In some markets, too, people are "buying ahead" of the market. The cost of rents do go up over time, as well as home values. So you pay 10% more for a house than you ordinarily should have, but within a few years, you are in a situation of positive equity and what's more, your carrying costs are less than comparable rental costs. But usually situations like this are only 5-10% deltas over the cost of renting - not the near 100% differences we saw in Florida in 2007.
But the main reason is emotional. People are emotional creatures and rarely logical ones. So much is would up emotionally in real estate, which is, for example, why agents call them "homes" and not "houses". They want to suck you into this nesting idea, and young couples of a certain age fall for this trap. It is understandable - a young couple is having a baby and owning your own home projects the image of stability and comfort and commitment to each other. People pine for the family homestead, even if it is just a myth.
So, just as people buy overpriced cars for emotional reasons (to impress people they don't even know), people buy houses for a plethora of emotional reasons. And yes, status is one of them ("OMG! You're not still renting are you? All my friends own their own homes!"). People want to impress others with their apparent wealth, and owning a home and a fancy car is one way to do it. Mark regaled me with stories about recent immigrants in Alexandria, who wanted to buy a certain kind of house - the cheaply built, but expensive-looking mini-mansion - brick on the front, vinyl on the sides. They would park their (used) Mercedes out front and take a family photo to send to "the folks back home" to show they "made it" in the USA. And I suppose there is nothing wrong with that, provided they are not bankrupting themselves to do so.

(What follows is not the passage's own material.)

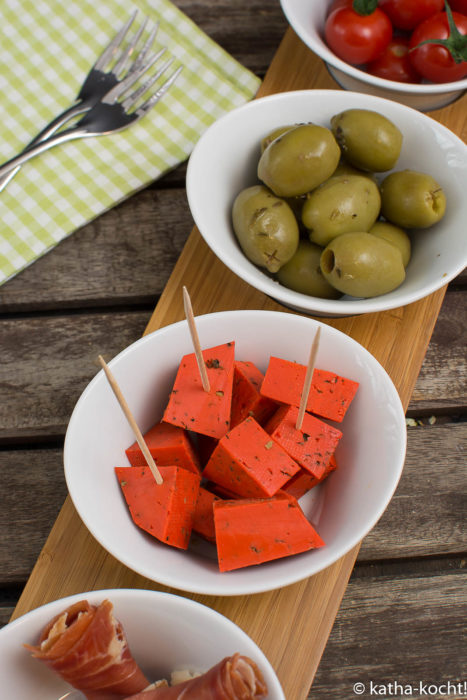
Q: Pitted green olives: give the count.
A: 10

But emotions are eventually checked by logic. There reaches a point where people start to notice prices and the pain of paying them. It takes a while - the system has a lot of hysteresis in it. But eventually, something has to give. With bonds, they talk about the inverted yield curve - when short-term rates exceed long-term rates - as a sign of recession. I suggest there is a similar inverted yield curve in real estate - when it is cheaper to rent than to buy - it is a sure sign of a bubble, and a sign of recession when the bubble pops and people get hurt. And when people get hurt, they stop buying stuff, and it has a snowball effect.

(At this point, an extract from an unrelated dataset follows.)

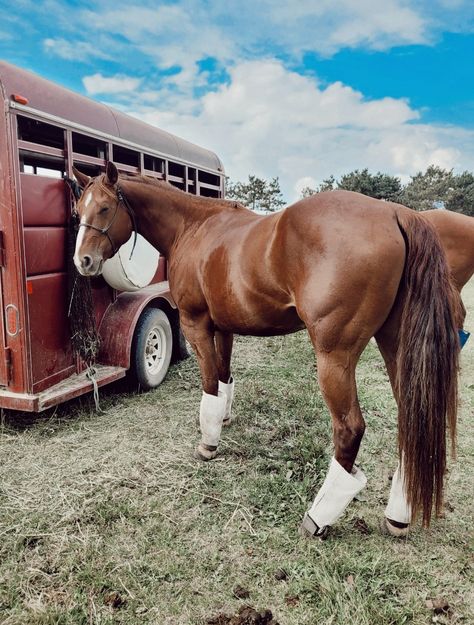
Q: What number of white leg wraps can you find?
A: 4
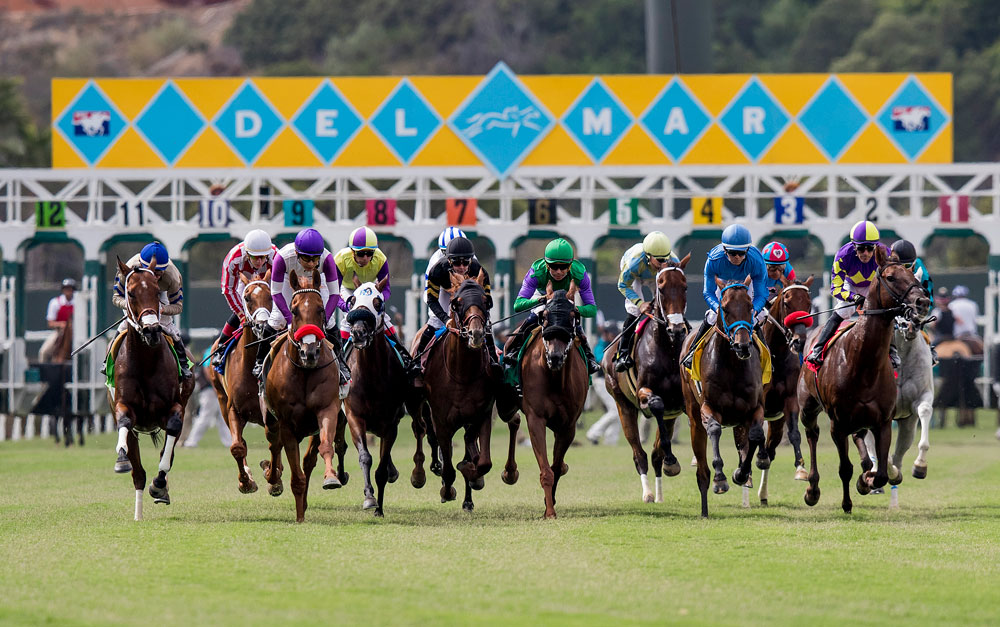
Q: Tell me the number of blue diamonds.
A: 11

I think it is safe to say that given all that is going on the world today - war, inflation, high energy prices, labor shortage, supply chain shortage, defaulting on debts - that we are headed for recession, if in fact, it has not already started.

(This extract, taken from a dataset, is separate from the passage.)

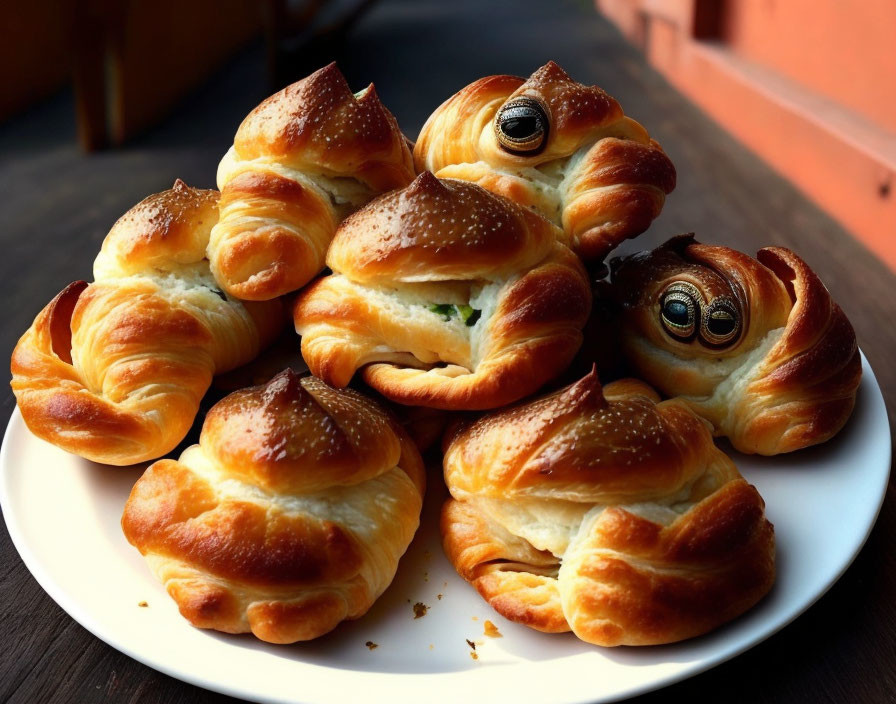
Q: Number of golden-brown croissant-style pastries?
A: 7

The good news? Eventually markets turn around. Not much help to the guy who just bought an overpriced mini-mansion or the fellow laid-off from Tesla, but that's all I got.
UPDATE: A friend of ours, who owns a house in Florida and one "up North" decided to sell both and buy a house in the Carolinas. They put down a non-contingent offer on the house in the Carolinas before selling their other properties. They had an offer on the "up North" house but the buyers quickly withdrew. I feel very bad for them - they now own three houses and the music has stopped and they have no place to sit down. They were real estate professionals, too! Did they not see this coming? When interest rates go from 3% to 6% they thought nothing would change? I am very sad.
UPDATE: My friends found a buyer for their house at full price no less. So we are all breathing easier and my blood pressure has gone down.
The hurricane in Florida may skew prices further. A lot of people are now homeless or have lost vacation homes and maybe shopping around. I suspect they might even decide to move to Jekyll Island!